The What: Automated visual testing is a technique to verify that your application appears to the user as you intended. Visual testing can be used whenever there’s a need to verify the display of data on a web or mobile application. The Why: Traditional testing paradigms allow the creation of separate tests for their functional and visual checks. They utilize the functional tests to assert that all data is accurate, and they use the visual tests to assert that there are no visual bugs. While this is certainly a viable option, it is redundant. Not only is the visual check asserting that there are no visual bugs, but it is also asserting that everything on the page is correct, including the data. A Recent Visual Issue on the Shaadi.com platform has been a distortion of the bottom gradient in iPhones with screen sizes from 5.86 to 6.64 inches. The depiction of the issue has been highlighted in the screenshot below.

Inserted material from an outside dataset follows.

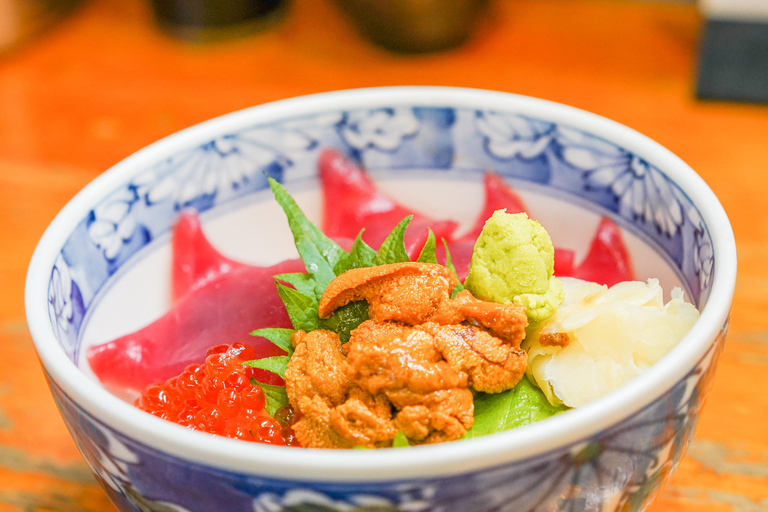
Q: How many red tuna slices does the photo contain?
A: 5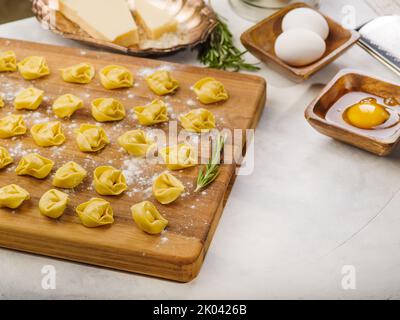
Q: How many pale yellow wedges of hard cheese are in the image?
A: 2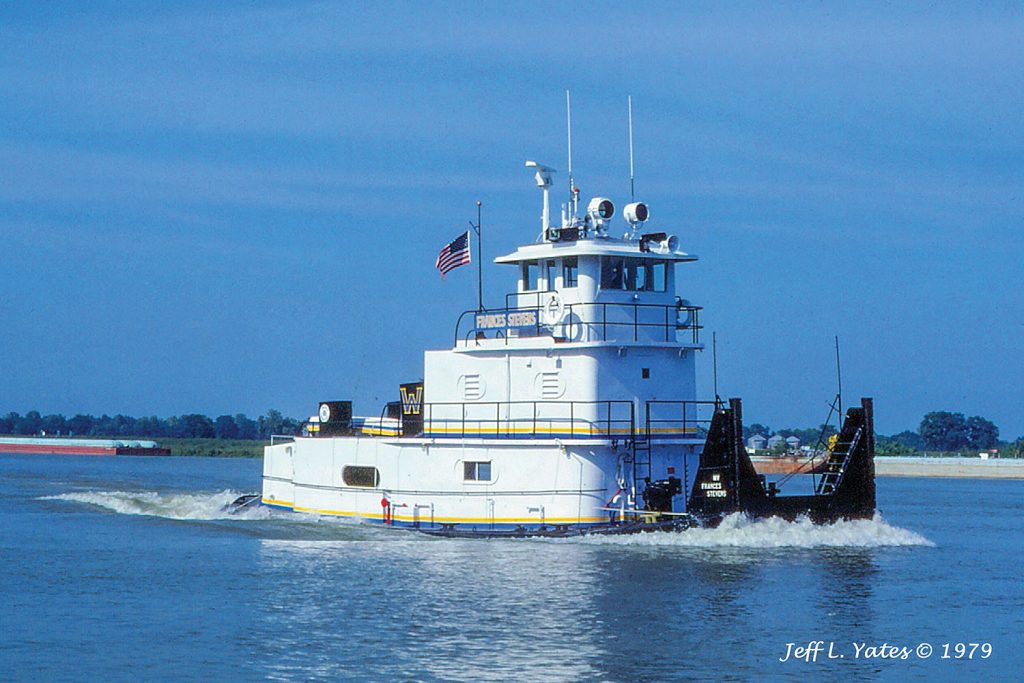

With the increasing number of digital channels that organizations have to deliver their content and features to their customers, It is becoming costlier by the day to verify the UI of each and every feature on each and every digital content delivery platform. It costs additional hardware, effort and time to the organization. Visual/UI Regression tools provide automated solutions for comparing the UI of our systems with the baseline or intended UI. The How: Just like functional assertions, visual assertions are used at the point of verification. An automation tool (e.g. Selenium, Cypress, Appium, etc.) is used to interact with the application and then a Visual Regression tool should be used to visually verify the outcome. Also, just like with functional assertions, it’s important to make the visual assertion only when the application is ready to be verified. For example, if your app needs to load data, your test code will need to wait until that data is loaded before verifying it. This is true of both functional and visual assertions. The Shaadi.com Challenge of Visual/UI Regression: The UI issue depicted above on the Sign-Up screen is a simple test case where any traditional UI regression tool can identify the difference by doing a pixelated comparison between intended and actual UIs as the page has static UI content. However, as we go deeper into our website and mobile apps, all our screens have a mixture of Static and dynamic UI elements like changing CTAs, texts, profile images, number of profiles etc. based upon the user who has logged into the system. The traditional approach of UI regression using pixelated comparison will give a huge number of false positives. Another challenge is to find a UI regression tool that is compatible to be executed on laptops/desktops/mobile phones/tablets based on different operating systems and then physically have that hardware to run the tests. Our Requirements:
- We need a smart UI Regression platform which provides us the level of flexibility as shown in the image below. We need to be able to configure the tool to be able to differentiate the sections of our screens which offer dynamic textual or graphic content. On top of this flexibility we need to accommodate the UI variations associated with different types of users like Premium, Free, Male, Female etc.
- The tool should provide its own device cloud so that we save the effort and complexity of integrating the tool with our regular testing device clouds.
Timelines: We have shortlisted 2 platforms namely applitools (Paid) and an Open Source Platform called WebDriver. IO – Visual Regression Service. We will be conducting POCs on both these platforms in the month of March 2021 and select one for implementation in Q1 & Q2 of 2021-22.